3. Create a realistic budget. Once you’ve thoroughly reviewed your financial situation (and really understand what you’re up against), it’s time to create a budget that fits your short and long term goals. The most important advice we can give you about your budget is to make it realistic. Leave room for emergencies, errors and life itself! Things happen, and you don’t want all your hard work and determination to get derailed by a bit of bad luck. When developing your budget, it’s important to set aside categories for every major expense, including utilities, groceries…and entertainment. This is why we recommend taking time to collect ALL of your financial documents in tip #1!
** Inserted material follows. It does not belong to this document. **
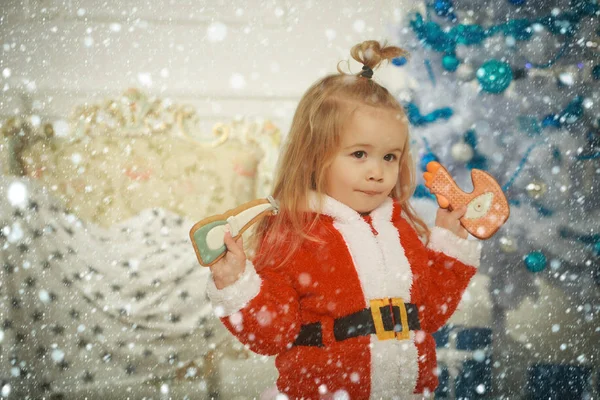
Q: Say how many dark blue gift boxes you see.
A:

4. Commit to a debt repayment program. No matter what goals you set or how you’ve chosen to budget, paying off debt is the single most important key to building financial strength. Debt is not bad, but too much debt is the worst thing that can happen to you. Debt can help people make it through rough times, build businesses and pay for emergencies, but a bad debt to equity ratio (more debt than you can afford to pay off in a short period of time) will prevent you from having a comfortable future. A good debt relief program can put you on the right path to managing the cost of debt (and the stress of it!)
Strategically reviewing your personal finances is not a one-time endeavor, it is a lifestyle. It is a monthly commitment that you will have to get comfortable with (just like paying your bills). We encourage you to take some time, develop your own style and get to work on building your empire!!! If you need help taking the first step (analyzing your financial situation and creating a budget), give us a call TODAY to take advantage of our offer for a free analysis!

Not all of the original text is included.